A Data Mart is a subset of an EDW that is designed to serve a specific business unit or department. It is optimized for querying and reporting on a specific subject area, such as sales or marketing, and it is typically easier and faster to implement than an EDW.

Quote

In truth, the Kimball model was for data marts, not a data warehouse. A data mart and a data warehouse are fundamentally different things. — Bill Inmon

Quote

A data mart is a curated subset of data often generated for analytics and business intelligence users. Data marts are often created as a repository of pertinent information for a subgroup of workers or a particular use case. — Snowflake

A data mart (as noted above) is a focused version of a data warehouse that contains a smaller subset of data important to and needed by a single team or a select group of users within an organization. A data mart is built from an existing data warehouse (or other data sources) through a complex procedure that involves multiple technologies and tools to design and construct a physical database, populate it with data, and set up intricate access and management protocols.

Who uses a data mart (and how)?

Data marts guide important business decisions at a departmental level. For example, a marketing team may use data marts to analyze consumer behaviors, while sales staff could use data marts to compile quarterly sales reports. As these tasks happen within their respective departments, the teams don't need access to all enterprise data.

Typically, a data mart is created and managed by the specific business department that intends to use it. The process for designing a data mart usually comprises the following steps:

Document essential requirements to understand the business and technical needs of the data mart.
Identify the data sources your data mart will rely on for information.
Determine the data subset, whether it is all information on a topic or specific fields at a more granular level.
Design the logical layout for the data mart by picking a schema that correlates with the larger data warehouse.

With the groundwork done, you can get the most value from a data mart by using specialist business intelligence tools, such as Qlik or SiSense. These solutions include a dashboard and visualizations that make it easy to discern insights from the data, which ultimately leads to smarter decisions that benefit the company.

Types

There are three types of data marts that differ based on their relationship to the data warehouse and the respective data sources of each system.

Dependent data marts are partitioned segments within an enterprise data warehouse. This top-down approach begins with the storage of all business data in one central location. The newly created data marts extract a defined subset of the primary data whenever required for analysis.
Independent data marts act as a standalone system that doesn't rely on a data warehouse. Analysts can extract data on a particular subject or business process from internal or external data sources, process it, and then store it in a data mart repository until the team needs it.
Hybrid data marts combine data from existing data warehouses and other operational sources. This unified approach leverages the speed and user-friendly interface of a top-down approach and also offers the enterprise-level integration of the independent method.

Structure

A data mart is a subject-oriented relational database that stores transactional data in rows and columns, which makes it easy to access, organize, and understand. As it contains historical data, this structure makes it easier for an analyst to determine data trends. Typical data fields include numerical order, time value, and references to one or more objects.

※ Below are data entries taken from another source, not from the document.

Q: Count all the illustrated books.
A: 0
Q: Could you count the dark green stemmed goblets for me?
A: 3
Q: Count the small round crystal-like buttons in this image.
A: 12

Companies organize data marts in a multidimensional schema as a blueprint to address the needs of the people using the databases for analytical tasks. The three main types of schema are star, snowflake, and vault.

Star

Star schema is a logical formation of tables in a multidimensional database that resembles a star shape. In this blueprint, one fact table—a metric set that relates to a specific business event or process—resides at the center of the star, surrounded by several associated dimension tables.

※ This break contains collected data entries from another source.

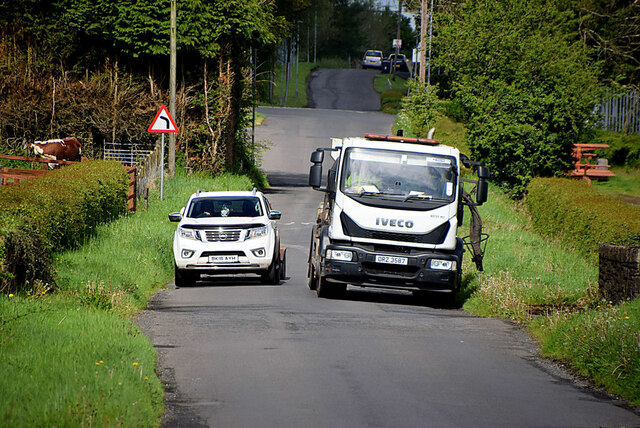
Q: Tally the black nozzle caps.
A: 1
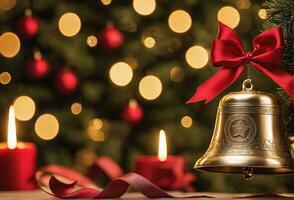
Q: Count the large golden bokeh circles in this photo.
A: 10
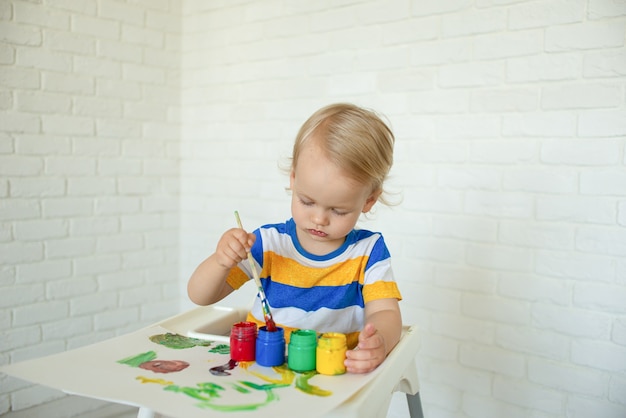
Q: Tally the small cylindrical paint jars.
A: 4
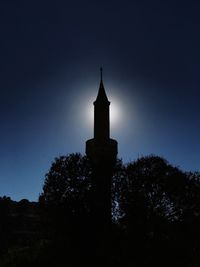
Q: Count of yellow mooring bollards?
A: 0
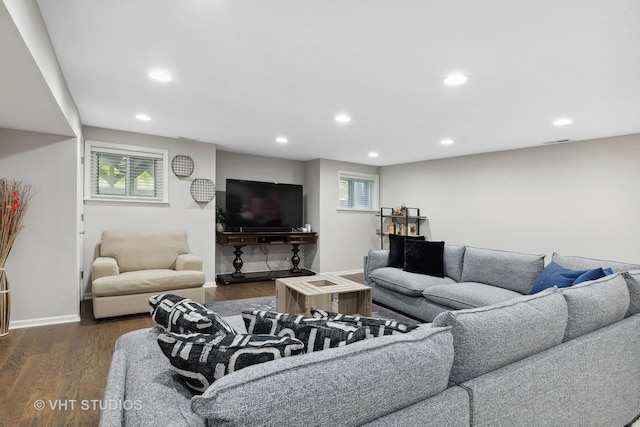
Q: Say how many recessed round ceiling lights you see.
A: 8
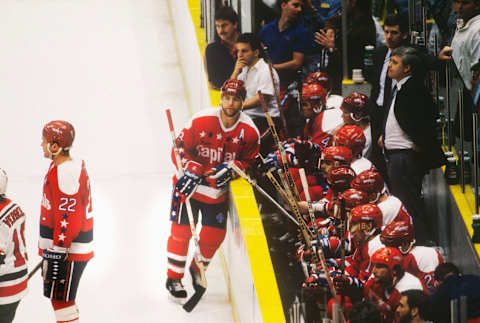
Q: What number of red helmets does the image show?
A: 13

There is no dependency between dimension tables, so a star schema requires fewer joins when writing queries. This structure makes querying easier, so star schemas are highly efficient for analysts who want to access and navigate large data sets.

Snowflake

A snowflake schema is a logical extension of a star schema, building out the blueprint with additional dimension tables. The dimension tables are normalized to protect data integrity and minimize data redundancy.

While this method requires less space to store dimension tables, it is a complex structure that can be difficult to maintain. The main benefit of using snowflake schema is the low demand for disk space, but the caveat is a negative impact on performance due to the additional tables.

Vault

Data vault is a modern database modeling technique that enables IT professionals to design agile enterprise data warehouses. This approach enforces a layered structure and has been developed specifically to combat issues with agility, flexibility, and scalability that arise when using the other schema models.

Data vault eliminates star schema's need for cleansing and streamlines the addition of new data sources without any disruption to existing schema.